# Cattery



## BMC (Aug 4, 2009)

Can anyone recommend one? Near paphos would be prefreable, if not somewhere between paphos and larnaca would be ok. Also a rough indication of what it costs would be great.

Sorry if this had been done before couldn't find anything when I searched.


----------



## Veronica (Apr 5, 2008)

BMC said:


> Can anyone recommend one? Near paphos would be prefreable, if not somewhere between paphos and larnaca would be ok. Also a rough indication of what it costs would be great.
> 
> Sorry if this had been done before couldn't find anything when I searched.

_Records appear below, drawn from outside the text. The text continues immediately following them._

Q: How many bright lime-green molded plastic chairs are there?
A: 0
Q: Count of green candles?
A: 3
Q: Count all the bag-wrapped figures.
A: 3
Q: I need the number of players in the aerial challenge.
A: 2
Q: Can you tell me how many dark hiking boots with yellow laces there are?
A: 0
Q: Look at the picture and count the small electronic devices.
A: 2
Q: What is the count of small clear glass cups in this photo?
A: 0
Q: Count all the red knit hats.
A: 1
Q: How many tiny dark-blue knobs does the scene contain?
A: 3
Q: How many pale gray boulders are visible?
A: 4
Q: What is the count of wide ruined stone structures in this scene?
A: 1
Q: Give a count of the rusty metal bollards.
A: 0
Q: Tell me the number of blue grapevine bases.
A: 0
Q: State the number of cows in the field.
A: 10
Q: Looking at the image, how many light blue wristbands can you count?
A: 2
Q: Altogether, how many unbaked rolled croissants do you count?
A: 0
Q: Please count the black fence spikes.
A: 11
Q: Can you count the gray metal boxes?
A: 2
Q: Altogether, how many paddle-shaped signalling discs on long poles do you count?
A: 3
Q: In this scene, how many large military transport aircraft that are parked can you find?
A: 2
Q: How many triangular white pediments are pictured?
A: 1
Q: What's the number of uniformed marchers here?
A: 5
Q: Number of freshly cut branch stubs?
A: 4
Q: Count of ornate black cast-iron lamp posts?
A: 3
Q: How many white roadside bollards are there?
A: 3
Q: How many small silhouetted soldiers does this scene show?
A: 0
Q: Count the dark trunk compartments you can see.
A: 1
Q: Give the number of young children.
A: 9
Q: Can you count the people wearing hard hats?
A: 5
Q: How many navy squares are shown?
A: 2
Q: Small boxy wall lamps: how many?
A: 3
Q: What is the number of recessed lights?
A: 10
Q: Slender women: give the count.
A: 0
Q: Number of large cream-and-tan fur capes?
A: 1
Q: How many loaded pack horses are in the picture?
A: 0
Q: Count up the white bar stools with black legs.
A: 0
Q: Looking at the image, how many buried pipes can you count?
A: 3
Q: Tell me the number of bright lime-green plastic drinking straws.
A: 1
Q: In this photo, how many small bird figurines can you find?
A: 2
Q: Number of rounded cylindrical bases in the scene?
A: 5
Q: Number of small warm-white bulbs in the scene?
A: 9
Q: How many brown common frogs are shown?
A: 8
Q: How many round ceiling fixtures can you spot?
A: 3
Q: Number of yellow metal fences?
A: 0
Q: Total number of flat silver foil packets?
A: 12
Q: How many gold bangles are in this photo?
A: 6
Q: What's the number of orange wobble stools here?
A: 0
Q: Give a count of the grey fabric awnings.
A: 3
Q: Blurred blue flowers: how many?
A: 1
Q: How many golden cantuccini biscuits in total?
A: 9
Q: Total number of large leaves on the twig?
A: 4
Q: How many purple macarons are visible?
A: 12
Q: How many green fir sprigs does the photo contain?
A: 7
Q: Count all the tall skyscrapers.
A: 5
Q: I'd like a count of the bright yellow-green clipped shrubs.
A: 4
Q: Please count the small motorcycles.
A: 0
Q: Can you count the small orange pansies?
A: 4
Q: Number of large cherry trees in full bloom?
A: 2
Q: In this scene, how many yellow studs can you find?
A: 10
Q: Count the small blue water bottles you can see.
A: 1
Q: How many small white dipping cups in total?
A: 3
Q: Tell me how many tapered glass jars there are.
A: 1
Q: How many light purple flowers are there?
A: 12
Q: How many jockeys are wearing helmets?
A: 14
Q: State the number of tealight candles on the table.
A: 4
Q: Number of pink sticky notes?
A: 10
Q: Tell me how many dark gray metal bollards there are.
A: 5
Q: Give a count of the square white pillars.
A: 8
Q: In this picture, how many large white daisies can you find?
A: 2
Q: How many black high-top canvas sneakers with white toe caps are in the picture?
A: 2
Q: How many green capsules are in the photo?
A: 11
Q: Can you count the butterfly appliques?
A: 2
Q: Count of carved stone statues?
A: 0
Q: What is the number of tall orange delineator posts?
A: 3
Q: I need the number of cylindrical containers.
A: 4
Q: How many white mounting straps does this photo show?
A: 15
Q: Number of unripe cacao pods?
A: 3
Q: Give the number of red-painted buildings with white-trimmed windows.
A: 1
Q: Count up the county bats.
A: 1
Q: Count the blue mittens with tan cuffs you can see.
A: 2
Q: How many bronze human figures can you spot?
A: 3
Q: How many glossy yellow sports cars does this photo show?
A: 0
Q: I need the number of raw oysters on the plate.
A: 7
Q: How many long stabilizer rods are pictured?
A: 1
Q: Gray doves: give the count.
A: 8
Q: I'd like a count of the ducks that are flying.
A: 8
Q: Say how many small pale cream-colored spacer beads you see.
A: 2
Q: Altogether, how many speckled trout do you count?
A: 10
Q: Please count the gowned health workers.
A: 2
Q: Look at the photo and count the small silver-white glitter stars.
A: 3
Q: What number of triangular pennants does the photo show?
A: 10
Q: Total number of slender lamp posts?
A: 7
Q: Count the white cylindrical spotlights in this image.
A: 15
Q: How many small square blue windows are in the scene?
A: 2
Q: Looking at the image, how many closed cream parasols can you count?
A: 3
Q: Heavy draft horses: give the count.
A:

Theres a lady who takes cats in in Tala. She has a lovely set up at the bottom of her garden. When our cat was with her she pined and cried so much that the lady even took her to bed with her at night to comfort her. Thats beyond the call of duty in my eyes and so lovely.
My hubby has her phone number somewhere but he is out so I will get it for you when he comes in.

Veronica


----------



## Veronica (Apr 5, 2008)

Veronica said:


> Theres a lady who takes cats in in Tala. She has a lovely set up at the bottom of her garden. When our cat was with her she pined and cried so much that the lady even took her to bed with her at night to comfort her. Thats beyond the call of duty in my eyes and so lovely.
> My hubby has her phone number somewhere but he is out so I will get it for you when he comes in.
> 
> Veronica


The lady is called Sandra and her phone number is *********.

Oh and its in Tremithousa not Tala

Veronica


----------